(Work task)
The response must reproduce every record in full.

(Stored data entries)
.....
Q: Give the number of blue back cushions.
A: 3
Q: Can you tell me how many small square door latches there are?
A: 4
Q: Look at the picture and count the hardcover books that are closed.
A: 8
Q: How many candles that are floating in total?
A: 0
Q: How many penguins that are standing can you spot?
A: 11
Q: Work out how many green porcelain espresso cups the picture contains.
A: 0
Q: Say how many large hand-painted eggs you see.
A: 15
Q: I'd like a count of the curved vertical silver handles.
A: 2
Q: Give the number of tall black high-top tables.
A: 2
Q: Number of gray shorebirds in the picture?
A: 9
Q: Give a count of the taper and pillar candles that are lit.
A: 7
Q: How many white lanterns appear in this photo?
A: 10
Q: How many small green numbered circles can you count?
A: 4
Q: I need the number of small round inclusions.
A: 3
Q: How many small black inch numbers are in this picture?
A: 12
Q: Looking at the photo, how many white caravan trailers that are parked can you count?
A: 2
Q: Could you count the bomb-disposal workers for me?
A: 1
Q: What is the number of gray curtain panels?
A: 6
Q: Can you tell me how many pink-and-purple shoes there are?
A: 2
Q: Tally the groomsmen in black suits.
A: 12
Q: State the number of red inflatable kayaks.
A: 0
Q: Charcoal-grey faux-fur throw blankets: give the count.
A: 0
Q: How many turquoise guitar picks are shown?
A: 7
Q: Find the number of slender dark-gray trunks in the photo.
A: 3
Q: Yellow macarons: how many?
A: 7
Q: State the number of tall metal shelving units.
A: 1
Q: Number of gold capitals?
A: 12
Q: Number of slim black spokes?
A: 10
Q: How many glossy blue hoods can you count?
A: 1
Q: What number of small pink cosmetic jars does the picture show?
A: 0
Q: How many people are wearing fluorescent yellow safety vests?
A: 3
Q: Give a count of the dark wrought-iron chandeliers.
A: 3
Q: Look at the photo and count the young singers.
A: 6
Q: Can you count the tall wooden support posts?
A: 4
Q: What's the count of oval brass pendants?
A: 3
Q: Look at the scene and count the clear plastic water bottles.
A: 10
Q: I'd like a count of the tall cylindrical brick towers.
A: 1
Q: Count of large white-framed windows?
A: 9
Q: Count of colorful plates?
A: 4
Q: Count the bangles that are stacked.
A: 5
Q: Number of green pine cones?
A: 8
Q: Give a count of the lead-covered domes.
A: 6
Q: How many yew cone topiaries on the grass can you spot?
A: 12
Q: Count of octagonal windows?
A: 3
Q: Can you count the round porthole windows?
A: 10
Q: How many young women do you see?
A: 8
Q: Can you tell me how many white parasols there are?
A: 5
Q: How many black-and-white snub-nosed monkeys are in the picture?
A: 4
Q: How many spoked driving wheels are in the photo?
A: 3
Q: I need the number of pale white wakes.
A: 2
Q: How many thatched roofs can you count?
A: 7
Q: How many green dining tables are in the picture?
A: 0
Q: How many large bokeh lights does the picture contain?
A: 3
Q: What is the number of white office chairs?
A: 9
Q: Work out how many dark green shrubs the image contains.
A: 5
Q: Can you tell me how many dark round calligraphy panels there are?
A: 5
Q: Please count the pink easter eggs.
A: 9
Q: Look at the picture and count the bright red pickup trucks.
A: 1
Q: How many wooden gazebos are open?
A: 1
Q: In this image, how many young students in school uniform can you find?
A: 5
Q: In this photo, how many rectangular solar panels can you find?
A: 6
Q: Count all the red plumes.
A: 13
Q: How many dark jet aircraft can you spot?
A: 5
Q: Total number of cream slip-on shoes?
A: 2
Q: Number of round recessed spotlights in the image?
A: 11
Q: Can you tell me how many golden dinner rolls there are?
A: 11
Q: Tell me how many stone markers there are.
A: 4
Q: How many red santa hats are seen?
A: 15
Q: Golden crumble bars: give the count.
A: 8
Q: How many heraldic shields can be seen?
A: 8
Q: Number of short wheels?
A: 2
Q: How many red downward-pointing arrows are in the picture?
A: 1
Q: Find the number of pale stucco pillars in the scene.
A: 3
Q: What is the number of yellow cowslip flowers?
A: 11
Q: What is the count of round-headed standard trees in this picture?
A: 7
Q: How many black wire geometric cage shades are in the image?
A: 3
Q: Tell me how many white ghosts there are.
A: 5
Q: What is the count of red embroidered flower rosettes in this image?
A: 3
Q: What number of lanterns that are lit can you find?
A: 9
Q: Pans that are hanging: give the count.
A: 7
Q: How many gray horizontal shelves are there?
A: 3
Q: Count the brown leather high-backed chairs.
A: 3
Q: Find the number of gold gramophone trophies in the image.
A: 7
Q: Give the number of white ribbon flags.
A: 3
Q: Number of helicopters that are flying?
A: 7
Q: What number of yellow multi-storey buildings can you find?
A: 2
.....
(Written response)
Q: Give the number of blue back cushions.
A: 3
Q: Can you tell me how many small square door latches there are?
A: 4
Q: Look at the picture and count the hardcover books that are closed.
A: 8
Q: How many candles that are floating in total?
A: 0
Q: How many penguins that are standing can you spot?
A: 11
Q: Work out how many green porcelain espresso cups the picture contains.
A: 0
Q: Say how many large hand-painted eggs you see.
A: 15
Q: I'd like a count of the curved vertical silver handles.
A: 2
Q: Give the number of tall black high-top tables.
A: 2
Q: Number of gray shorebirds in the picture?
A: 9
Q: Give a count of the taper and pillar candles that are lit.
A: 7
Q: How many white lanterns appear in this photo?
A: 10
Q: How many small green numbered circles can you count?
A: 4
Q: I need the number of small round inclusions.
A: 3
Q: How many small black inch numbers are in this picture?
A: 12
Q: Looking at the photo, how many white caravan trailers that are parked can you count?
A: 2
Q: Could you count the bomb-disposal workers for me?
A: 1
Q: What is the number of gray curtain panels?
A: 6
Q: Can you tell me how many pink-and-purple shoes there are?
A: 2
Q: Tally the groomsmen in black suits.
A: 12
Q: State the number of red inflatable kayaks.
A: 0
Q: Charcoal-grey faux-fur throw blankets: give the count.
A: 0
Q: How many turquoise guitar picks are shown?
A: 7
Q: Find the number of slender dark-gray trunks in the photo.
A: 3
Q: Yellow macarons: how many?
A: 7
Q: State the number of tall metal shelving units.
A: 1
Q: Number of gold capitals?
A: 12
Q: Number of slim black spokes?
A: 10
Q: How many glossy blue hoods can you count?
A: 1
Q: What number of small pink cosmetic jars does the picture show?
A: 0
Q: How many people are wearing fluorescent yellow safety vests?
A: 3
Q: Give a count of the dark wrought-iron chandeliers.
A: 3
Q: Look at the photo and count the young singers.
A: 6
Q: Can you count the tall wooden support posts?
A: 4
Q: What's the count of oval brass pendants?
A: 3
Q: Look at the scene and count the clear plastic water bottles.
A: 10
Q: I'd like a count of the tall cylindrical brick towers.
A: 1
Q: Count of large white-framed windows?
A: 9
Q: Count of colorful plates?
A: 4
Q: Count the bangles that are stacked.
A: 5
Q: Number of green pine cones?
A: 8
Q: Give a count of the lead-covered domes.
A: 6
Q: How many yew cone topiaries on the grass can you spot?
A: 12
Q: Count of octagonal windows?
A: 3
Q: Can you count the round porthole windows?
A: 10
Q: How many young women do you see?
A: 8
Q: Can you tell me how many white parasols there are?
A: 5
Q: How many black-and-white snub-nosed monkeys are in the picture?
A: 4
Q: How many spoked driving wheels are in the photo?
A: 3
Q: I need the number of pale white wakes.
A: 2
Q: How many thatched roofs can you count?
A: 7
Q: How many green dining tables are in the picture?
A: 0
Q: How many large bokeh lights does the picture contain?
A: 3
Q: What is the number of white office chairs?
A: 9
Q: Work out how many dark green shrubs the image contains.
A: 5
Q: Can you tell me how many dark round calligraphy panels there are?
A: 5
Q: Please count the pink easter eggs.
A: 9
Q: Look at the picture and count the bright red pickup trucks.
A: 1
Q: How many wooden gazebos are open?
A: 1
Q: In this image, how many young students in school uniform can you find?
A: 5
Q: In this photo, how many rectangular solar panels can you find?
A: 6
Q: Count all the red plumes.
A: 13
Q: How many dark jet aircraft can you spot?
A: 5
Q: Total number of cream slip-on shoes?
A: 2
Q: Number of round recessed spotlights in the image?
A: 11
Q: Can you tell me how many golden dinner rolls there are?
A: 11
Q: Tell me how many stone markers there are.
A: 4
Q: How many red santa hats are seen?
A: 15
Q: Golden crumble bars: give the count.
A: 8
Q: How many heraldic shields can be seen?
A: 8
Q: Number of short wheels?
A: 2
Q: How many red downward-pointing arrows are in the picture?
A: 1
Q: Find the number of pale stucco pillars in the scene.
A: 3
Q: What is the number of yellow cowslip flowers?
A: 11
Q: What is the count of round-headed standard trees in this picture?
A: 7
Q: How many black wire geometric cage shades are in the image?
A: 3
Q: Tell me how many white ghosts there are.
A: 5
Q: What is the count of red embroidered flower rosettes in this image?
A: 3
Q: What number of lanterns that are lit can you find?
A: 9
Q: Pans that are hanging: give the count.
A: 7
Q: How many gray horizontal shelves are there?
A: 3
Q: Count the brown leather high-backed chairs.
A: 3
Q: Find the number of gold gramophone trophies in the image.
A: 7
Q: Give the number of white ribbon flags.
A: 3
Q: Number of helicopters that are flying?
A: 7
Q: What number of yellow multi-storey buildings can you find?
A: 2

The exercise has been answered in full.